Public bug reported:
== Comment: #0 - Frank P. Novak <[email protected]> - 2016-06-29
18:12:57 ==
libvirt support for QEMU live patching..
QEMU hot-patching
Should be just {sic} a matter of updating the RPM package and, then, live
migrating the VMs to another QEMU instance on the same host (which would point
to the just installed new QEMU executable).
It is typcial for a software deployed in production to undergo multiple updates
during its lifecycle. Updates typically are done to fix bugs, apply security
fixes and add new features. Many a times, these updates involve some level of
downtime for business as the software deployment needs to be brought down,
newer versions need to be installed and it needs to be brought up
again live. If this downtime is not tolerable, then the software deployment has
to be updated live without bringing it down at all. This method of patching the
running software instance to mostly fix bugs is usually referred to as hot
patching.
QEMU hot-patching
QEMU is an important component in KVM virtualization that provides
virtual machine environment for the virtual machines (VM) or guests.
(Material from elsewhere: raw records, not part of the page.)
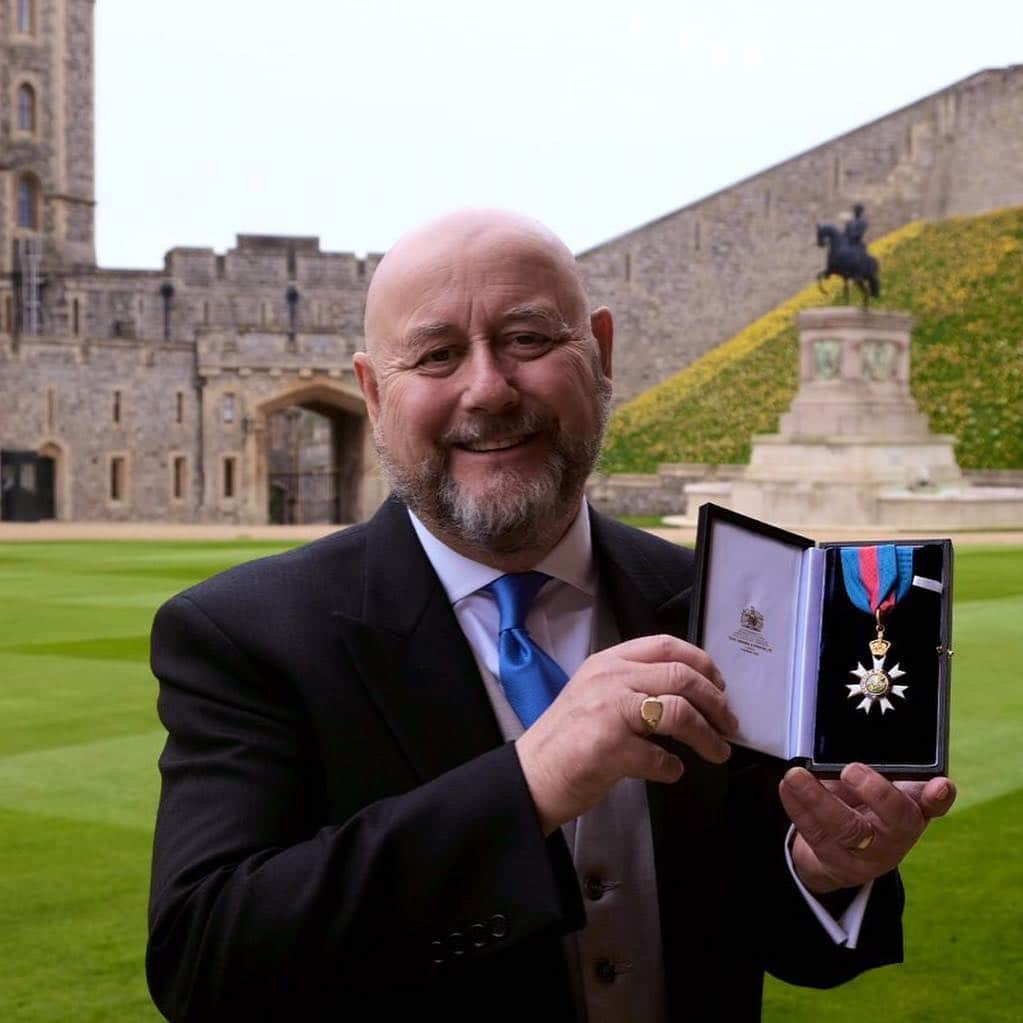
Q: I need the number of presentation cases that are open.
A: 1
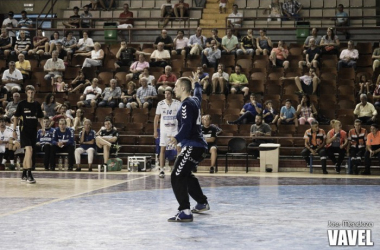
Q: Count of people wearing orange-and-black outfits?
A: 4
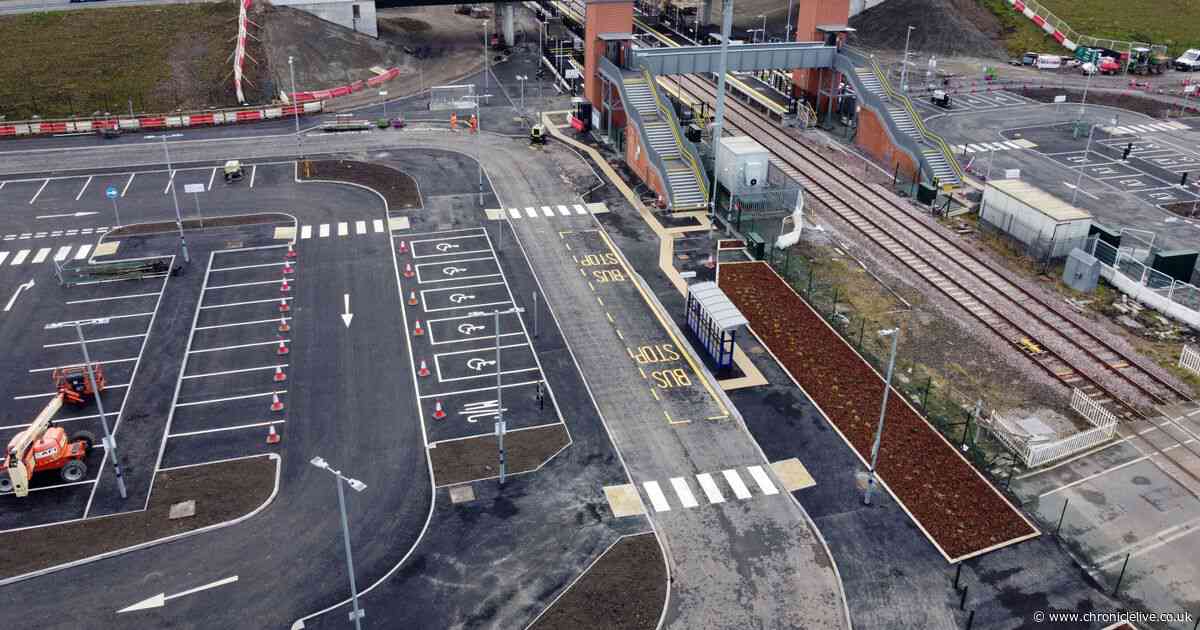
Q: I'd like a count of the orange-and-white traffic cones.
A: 15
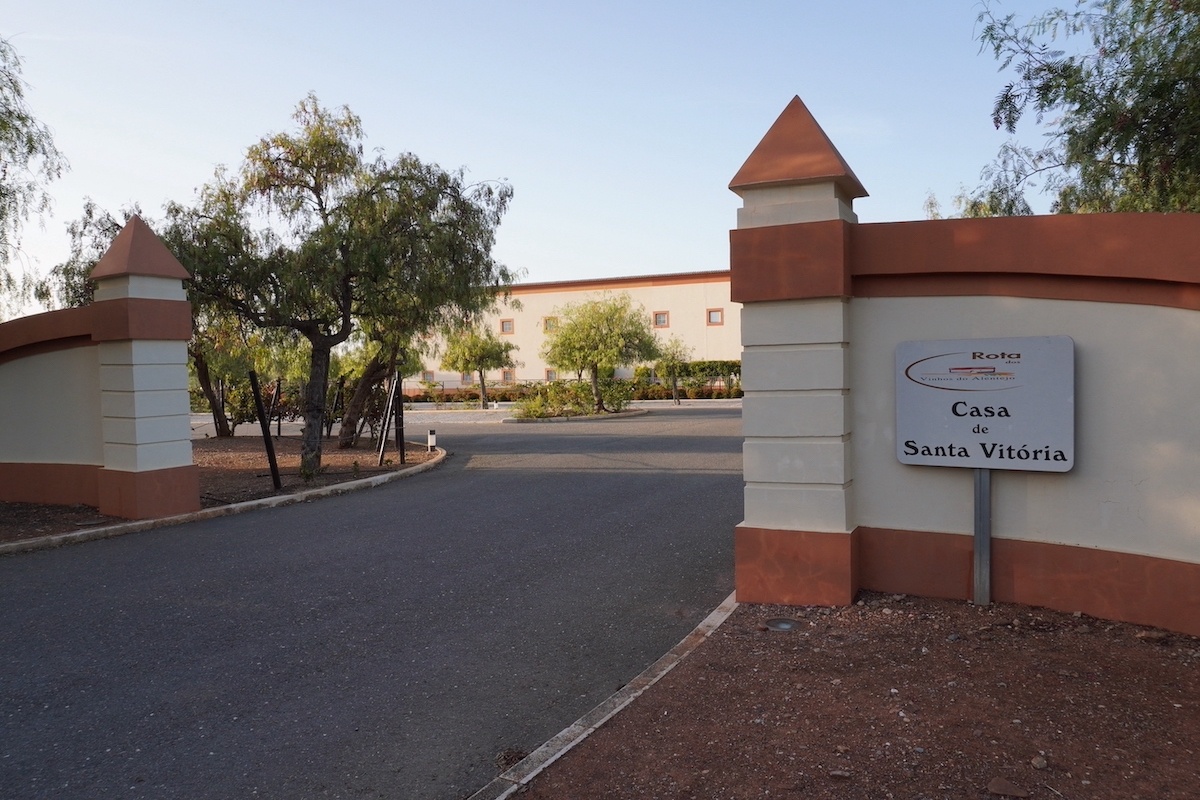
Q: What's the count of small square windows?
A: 8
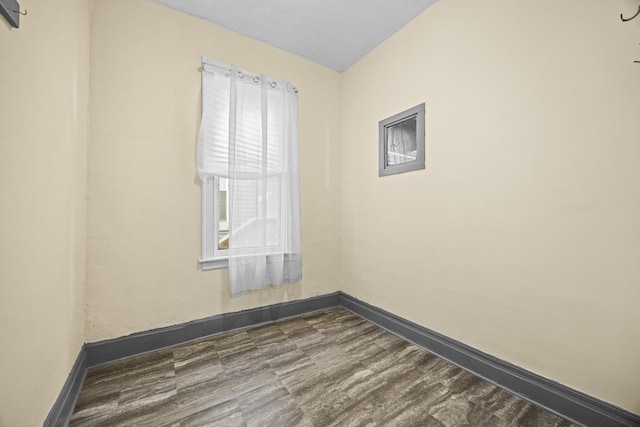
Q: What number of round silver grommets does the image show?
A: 4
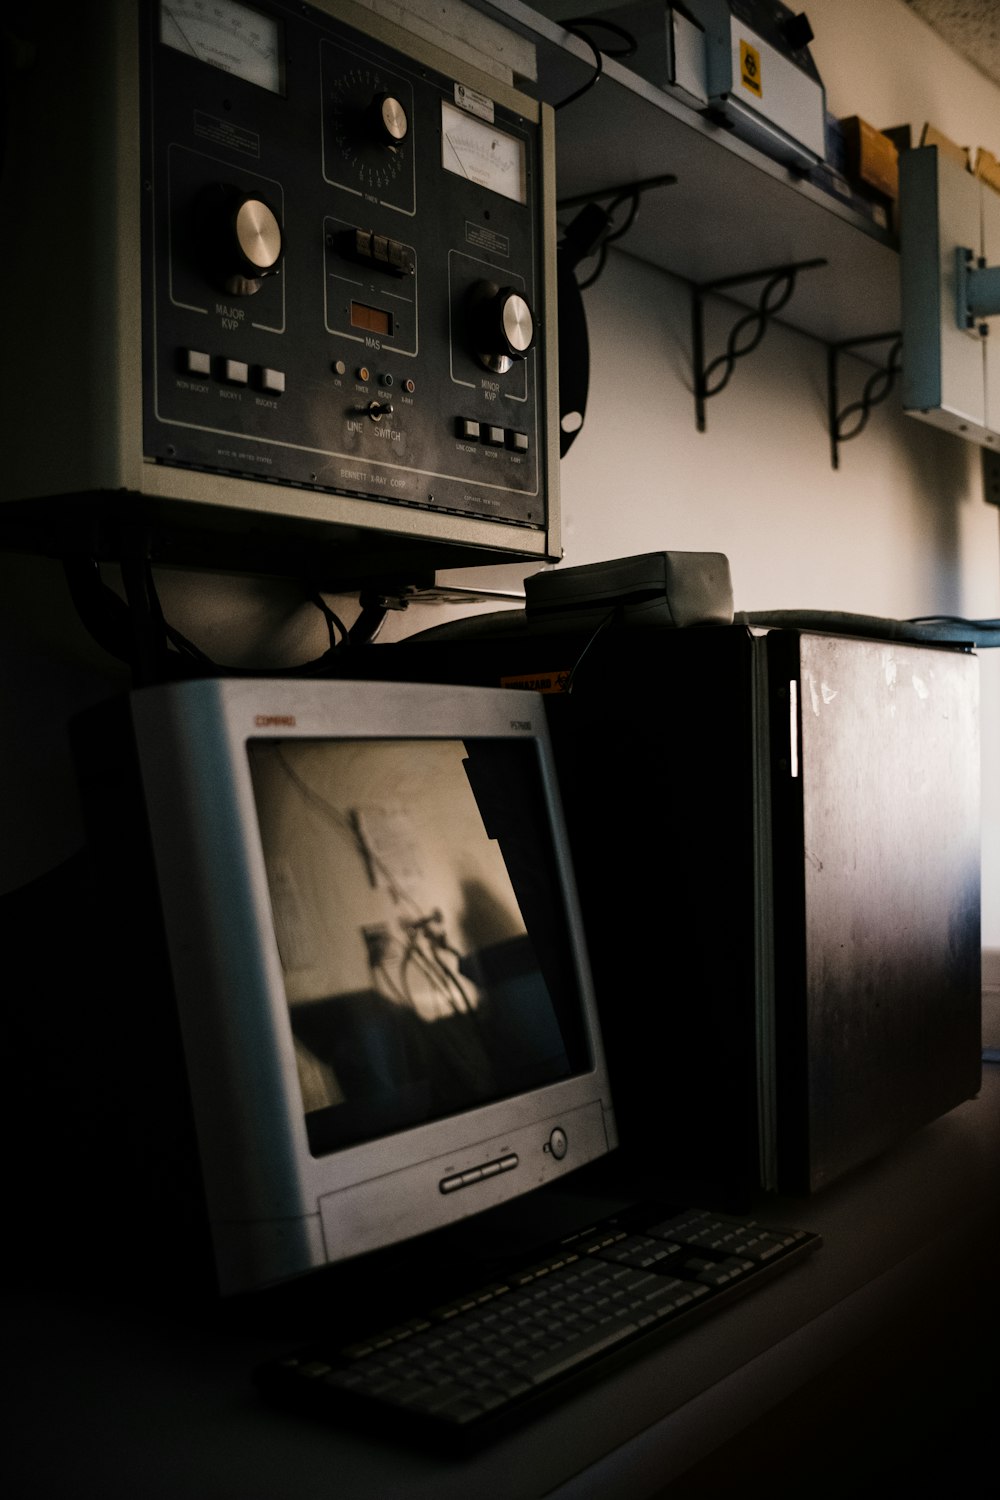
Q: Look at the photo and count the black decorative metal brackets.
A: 3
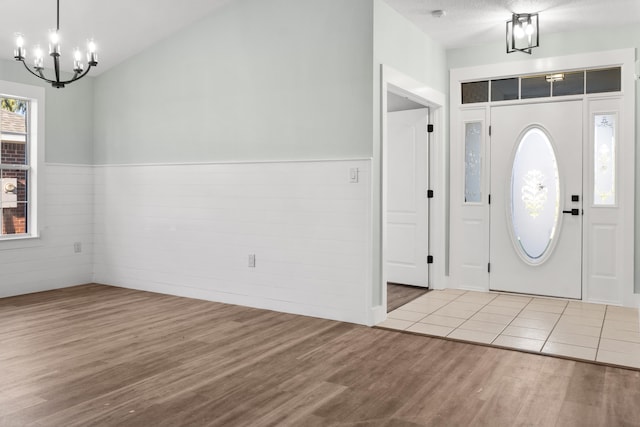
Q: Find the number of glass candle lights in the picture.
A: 5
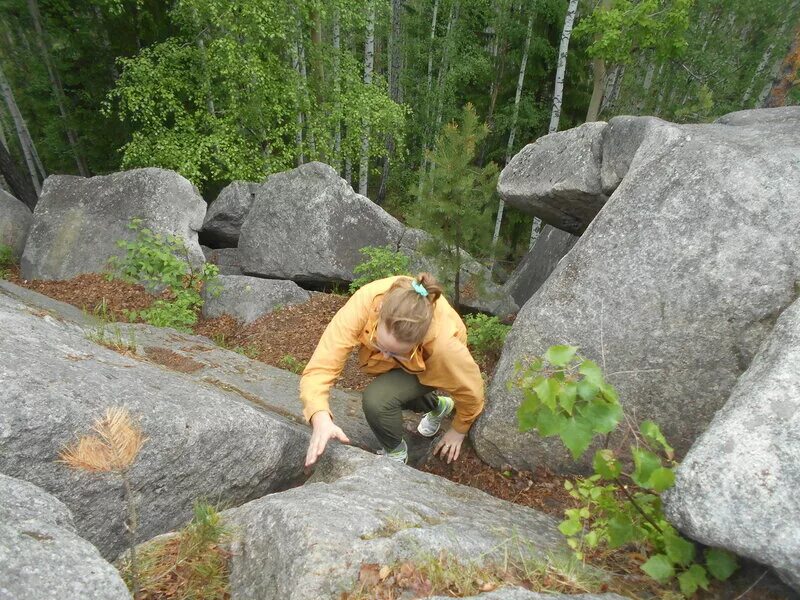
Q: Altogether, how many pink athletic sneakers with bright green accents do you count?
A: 0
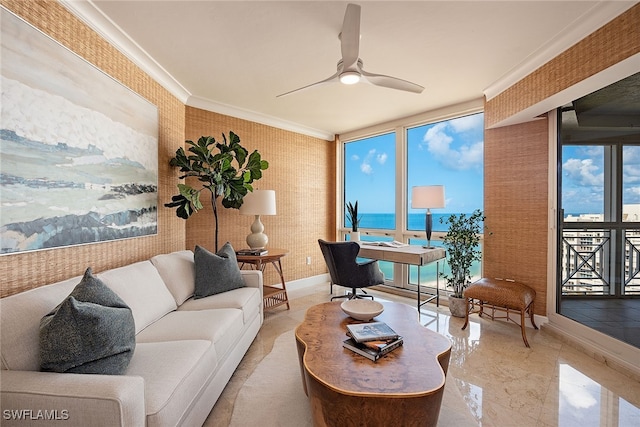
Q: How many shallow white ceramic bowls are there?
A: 1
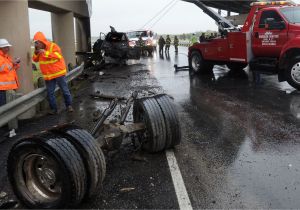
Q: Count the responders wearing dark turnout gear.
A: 4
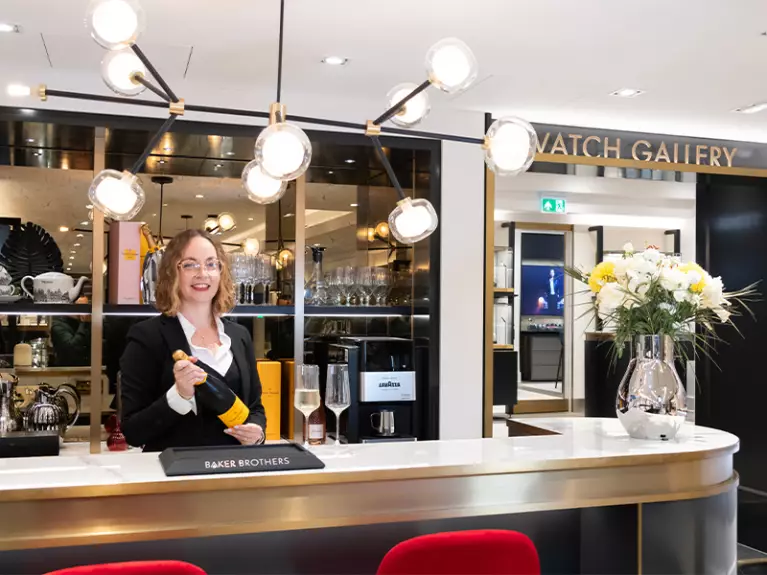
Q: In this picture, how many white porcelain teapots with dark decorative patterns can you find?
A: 1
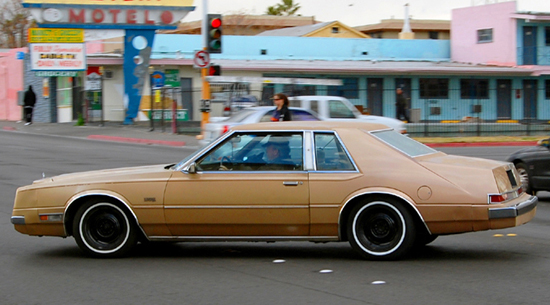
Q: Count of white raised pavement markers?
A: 3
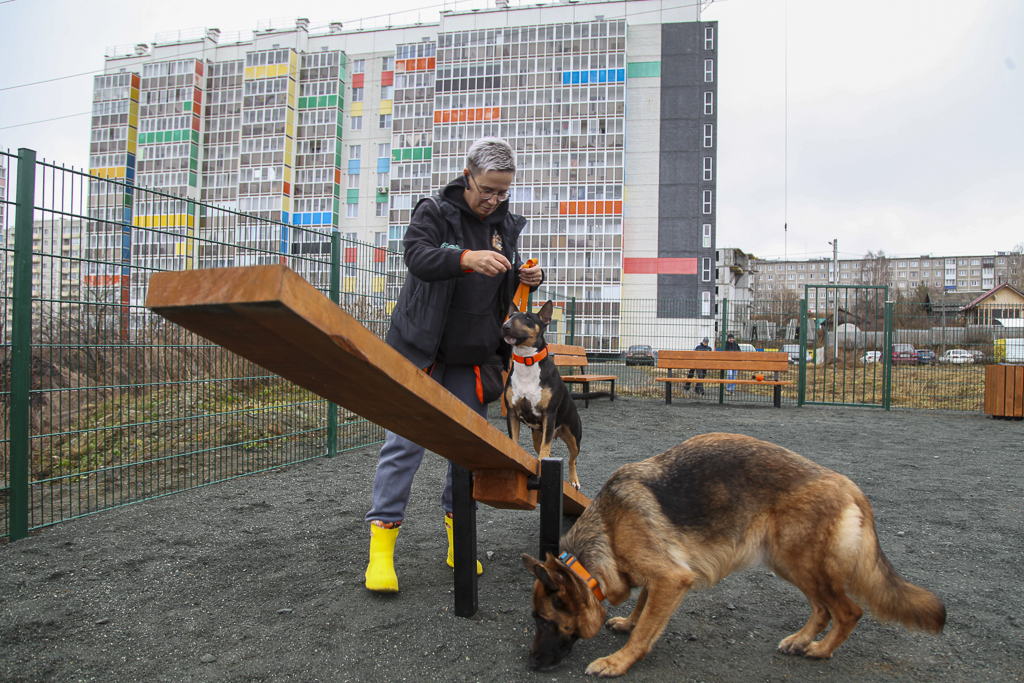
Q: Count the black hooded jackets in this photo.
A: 1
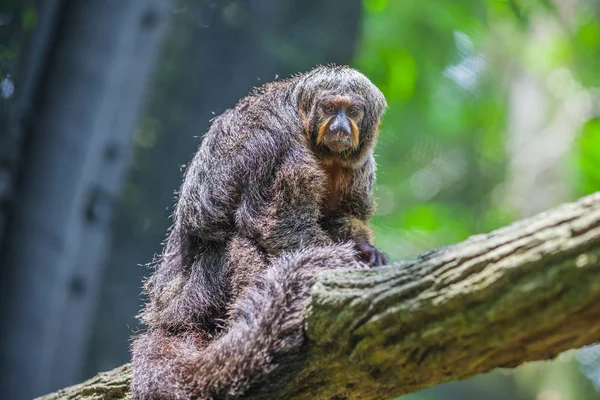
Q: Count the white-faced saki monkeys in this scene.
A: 1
QEMU does much of the heavy lifting in KVM virtualization and is used by
the user (typically by libvirt or direct user) with plethora of command
line options to start a virtual machine of a given flavour and required
configuration.
Updating a running instance of QEMU to a newer version with the virtual
machine experiencing near zero downtime is now possible with the recent
developments in QEMU as well as Linux Kernel. This is extremely useful
in virtualization deployments where the software solution deployed on
virtual machines will not be aware of the updates that are done to the
underlying hypervisor infrastructure (QEMU).
QEMU hot patching can essentially be achieved by live migrating a VM
running on a buggy instance of QEMU to an instance that has fixes
applied. However this has two problems:
- Migration involves copying over the entire RAM of the guest from source to
destination instance and this can take quite a while to complete.
- If guest RAM is getting dirtied at a fast rate, there can be situations where
the migration just doesn't complete as it keeps copying over the newly
dirtied RAM pages from source to the destination.
These two issues have been addressed by a new migration technique in QEMU
called the postcopy migration.
Userfaultfd and postcopy migration
Page faults have always been handled entirely by the Kernel, but a new
system call named userfaultfd added to Linux Kernel changes it.
userfaultfd allows for memory externalization: a user space program can
create a file descriptor (FD) using this call and register regions of
process' virtual address space for which page faults can be handled by
user space by talking to the Kernel using the userfaultfd protocol.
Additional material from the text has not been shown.